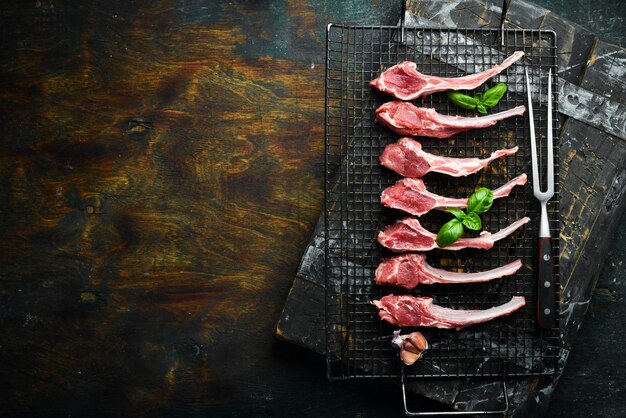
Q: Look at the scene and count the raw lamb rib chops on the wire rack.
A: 7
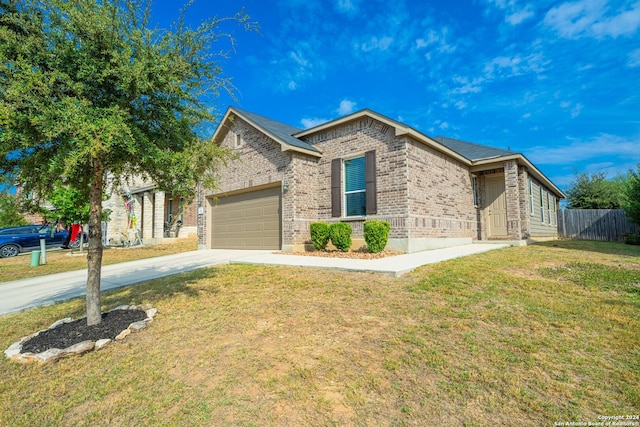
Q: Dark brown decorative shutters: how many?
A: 2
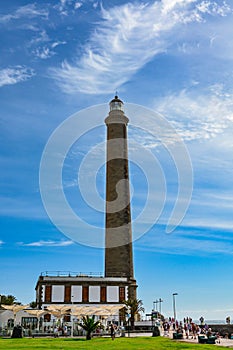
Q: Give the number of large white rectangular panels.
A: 4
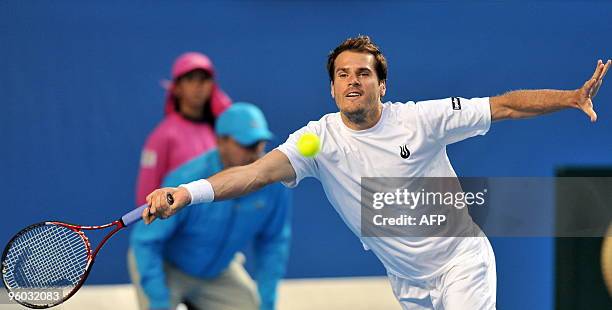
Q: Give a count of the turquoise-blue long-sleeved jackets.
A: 1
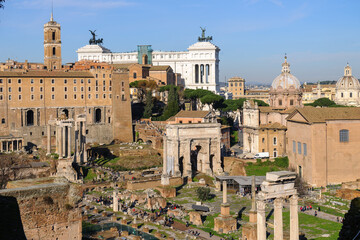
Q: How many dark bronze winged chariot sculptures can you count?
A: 2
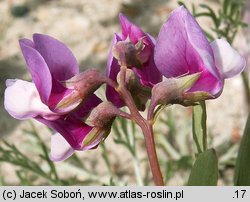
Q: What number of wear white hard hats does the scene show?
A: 0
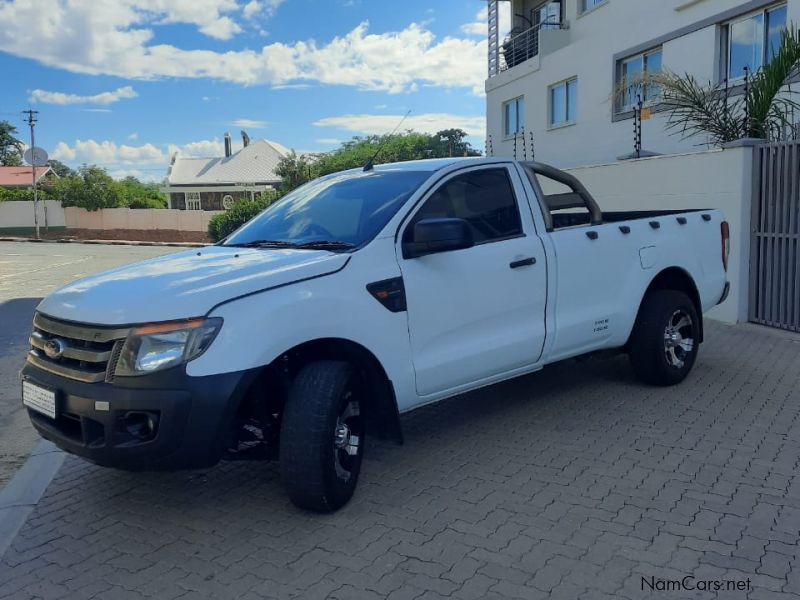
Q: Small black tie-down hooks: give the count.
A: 5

....

**Exercise**. An exact copy of the listing above, minus its pictures, is what is needed here.

**Answer to this problem**.
Q: Look at the scene and count the raw lamb rib chops on the wire rack.
A: 7
Q: Dark brown decorative shutters: how many?
A: 2
Q: Give the number of large white rectangular panels.
A: 4
Q: Give a count of the turquoise-blue long-sleeved jackets.
A: 1
Q: How many dark bronze winged chariot sculptures can you count?
A: 2
Q: What number of wear white hard hats does the scene show?
A: 0
Q: Small black tie-down hooks: give the count.
A: 5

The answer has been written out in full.